The film portrays the follies of focusing on social hierarchies, from the jocks to the nerds, allll the way down to the faculty. For many in this world, status is paramount, and anybody who doesn’t care about such distinctions is considered, if you’ll pardon my French, a f***ing Frenchman. The purpose of dating is not emotional connection, but social elevationship. And school is for socializing, not learning. While Cher has demonstrable intelligence, it can only be utilized through a very specific filter, probably one that turns your face into a hamster or some shit.

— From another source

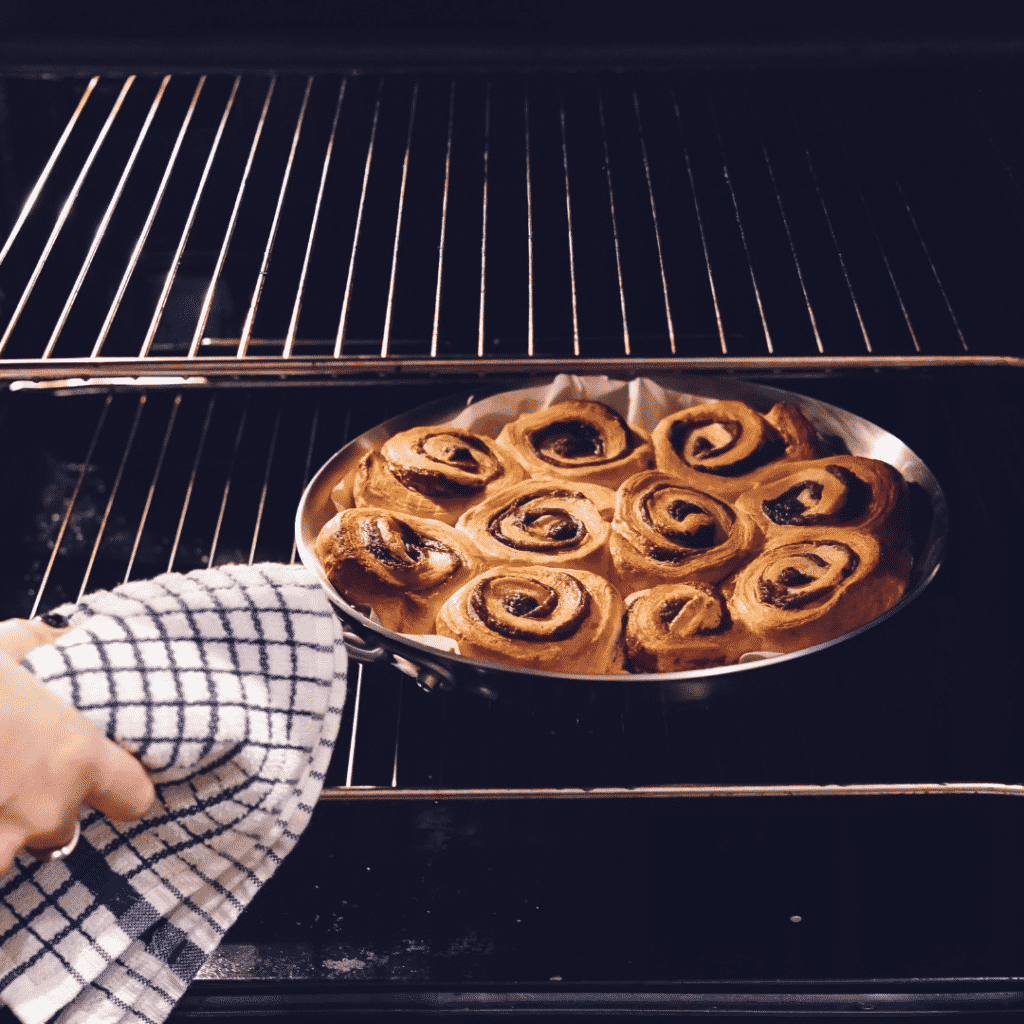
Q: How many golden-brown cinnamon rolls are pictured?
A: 10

At the beginning of the film, Cher buys into this philosophy of shallowness like it’s a Ponzi scheme. She assumes that upping Tai’s boink factor will make her happy. But as Cher pushes Tai’s personality further from its natural crunchy state, the cancerous qualities of the superficial elite begin to metastasize within her, and not in the good way. When we meet Christian, he is shown reading an analog Kindle, hinting that there’s something complex below the surface. But all Cher sees is handsomeness, missing the obvious clues that he’s a “cake boy,” their words. Then again, they also show Josh reading and Cher is totally oblivious to his handsomeness, so really Cher’s philosophy is inconsistency.
It’s only by letting go of her fixation with social trappings that she is able to discern the true value of human beings, which still rounds down to zero. She begins to appreciate the positive qualities in her one-dimensional friends. She sees that beneath the veneer of Elton’s good looks and rich family lies not one, but 1.5 people. It seems that sometimes all the effort to keep up with the Kardashioids is a little constricting.
Absent the ability to validate herself through material things, Cher opts instead to validate herself through a lack of material things — by giving them away. Ultimately, it isn’t necessary for Cher to change; only for her to recognize the positive qualities she already possesses, like being an orphan. So the lesson here is that if you’re already rich, you can be a better person by being slightly less rich.
For Earthling Cinema, I’m Garyx Wormuloid. I’m out-y.